Em dois anos uma casa degrada-se muito? Não: em dois anos, num prédio antigo, a casa degrada-se nas zonas mais sensíveis, isto é, em cozinhas e casas de banho afectadas por infiltrações devidas ao mau estado das condutas de água e esgotos. A zona do prédio é particularmente húmida? Não. Portanto, a existência de humidades tem relação apenas com essas zonas mais sensíveis – até porque numa situação de normalidade, aos invernos húmidos sucedem-se os verões mais quentes, e mesmo relativamente a pessoas que trabalham, em alguma altura de cada dia as janelas serão abertas.
Ninguém falou em vento a entrar nas divisões da casa, ninguém falou em buracos na cozinha (falou-se no buraco deixado pela reparação do cano), dos armários e portas da cozinha podres resulta, entre a falta de especificação das testemunhas (só a avó falou na bancada do lava louças) e as fotografias juntas, que se trata apenas do armário por baixo do lava-louças, foram afirmadas as baratas e quanto a outros bichos a amiga falou em aranhas e assim, ou seja, com o devido respeito, os “bichos” que existem em qualquer casa normal, e que sugerem a necessidade das chamadas limpezas de primavera, e quanto à impossibilidade de eliminar os bichos e as baratas ninguém falou. É normal que em zonas particularmente húmidas e localizadas junto aos canos, apareçam baratas, mas é também sabido que a utilização diária das águas correntes torna mais difícil às baratas subirem pelos canos. Portanto, não temos evidência que as baratas fossem incontroláveis, nem que fosse preciso realmente a intervenção de empresa especializada – até porque, se somos sensíveis ao argumento de que a Ré tem dificuldade em trocar horários no emprego, em todo o caso há motivos que justificam faltas, ainda que não estejam previstos na lei laboral, sendo porém certo que o poder de considerar uma falta mesmo não prevista na lei laboral como justificada pertence à entidade patronal, e que por mais difíceis que sejam os tempos, se se apresentar precisamente o documento que comprova a intervenção de empresa exterminadora duma praga com a qual se não consegue mesmo viver, muito possivelmente tal falta é considerada justificada. Seja como for, a Ré também não demonstrou que não pudesse pedir a Fábio, que tem de ficar com a sua filha de vez em quando para a Ré ir trabalhar, ou à mãe de Fábio, ou até à vizinha de cima, irmã da Autora que diligenciou pela ida do técnico da R…, que abrissem a porta, ou seja, não há fundamento particularmente sério para considerar que havia baratas e bichos que saem pelas paredes (até porque as baratas em geral não saem pelas paredes, mas pelos canos) e que não se conseguiam eliminar.

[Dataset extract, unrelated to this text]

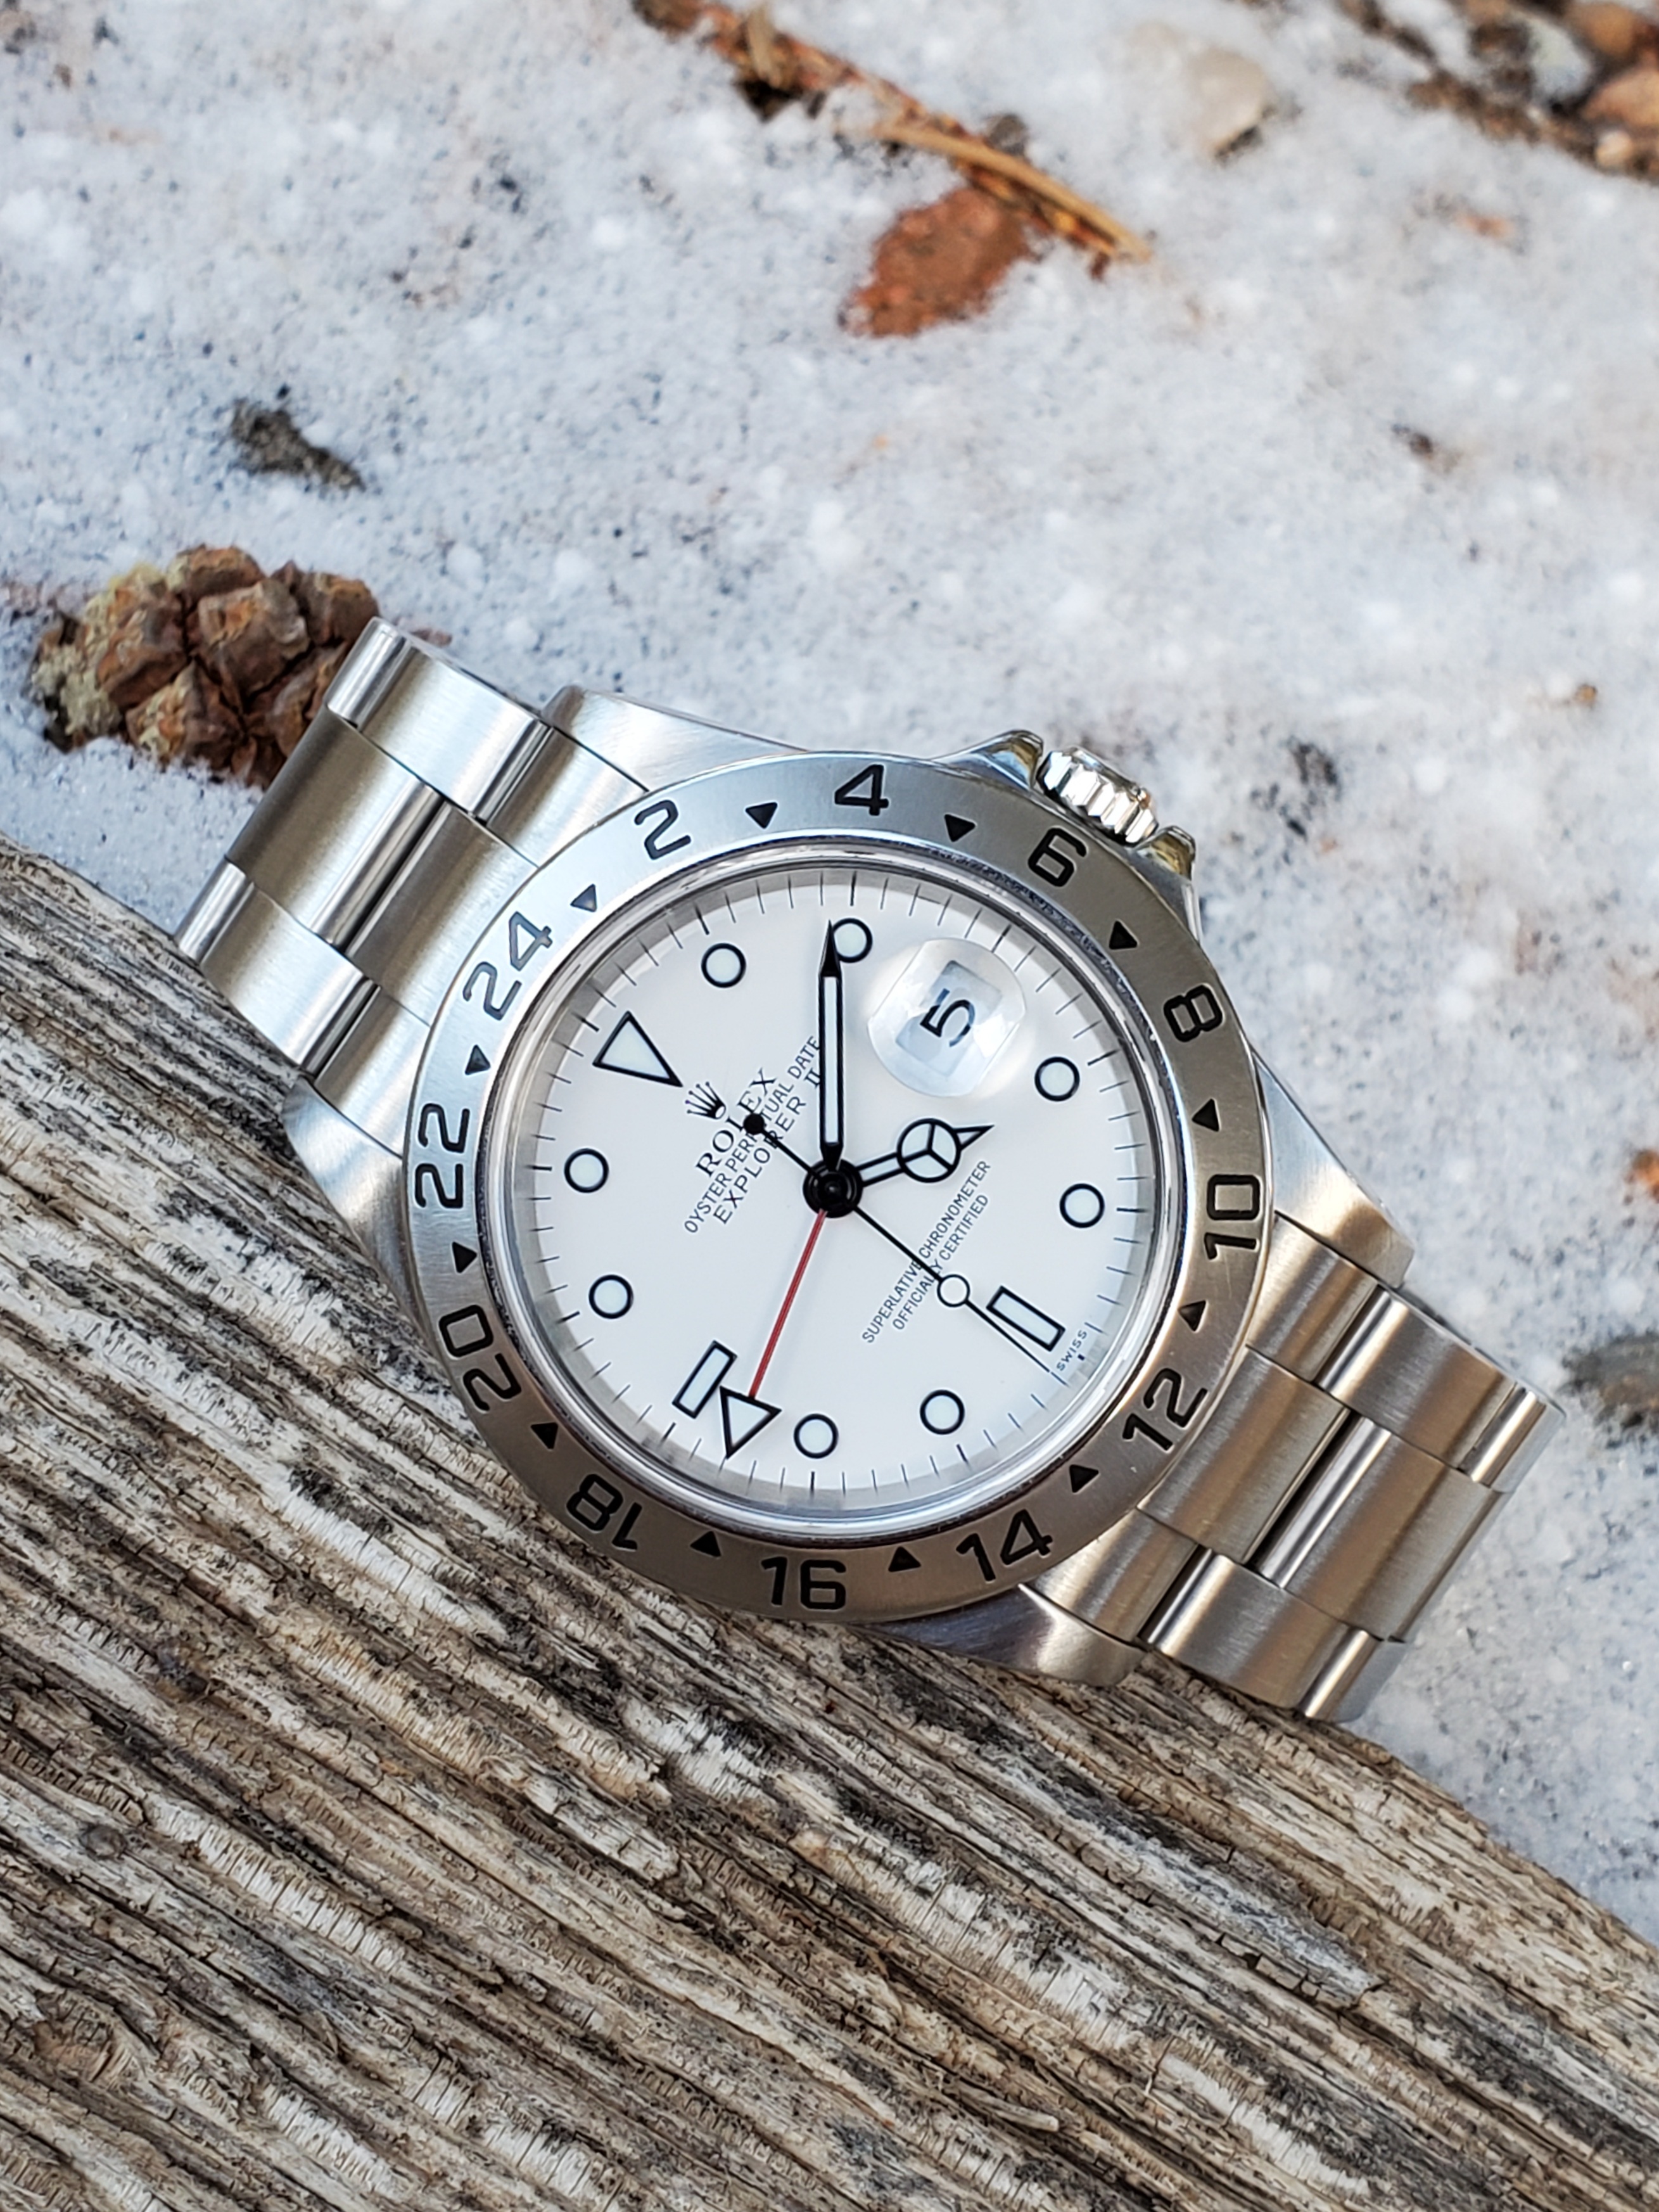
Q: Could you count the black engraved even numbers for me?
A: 12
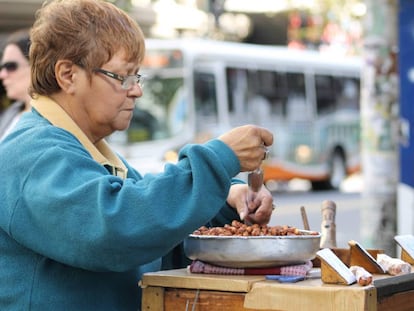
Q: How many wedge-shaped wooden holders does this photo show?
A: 3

Portanto, da primeira versão (integral do artigo 25º) o tribunal deu como provado que havia humidades nas paredes e armários, podendo apenas dizer-se que as humidades provocam empolamentos de tinta, sendo por isso irrelevante afirmar como provado que as paredes têm empolamentos. O armário sob a bancada do lava-louças está a desfazer-se, está podre? Está com muito mau aspecto, é verdade, mas não se consegue perceber se está mesmo podre ou se com lixa e nova pintura não ficaria bem. O canalizador afirmou que sendo os armários de madeira acontecia que as portas estevam empenadas, fechando em baixo mas não assentando totalmente em cima, mas nem isso se vê nas fotografias. E de resto, com o devido respeito, qual seja a gravidade disso em termos de habitabilidade é relativamente difícil de perceber.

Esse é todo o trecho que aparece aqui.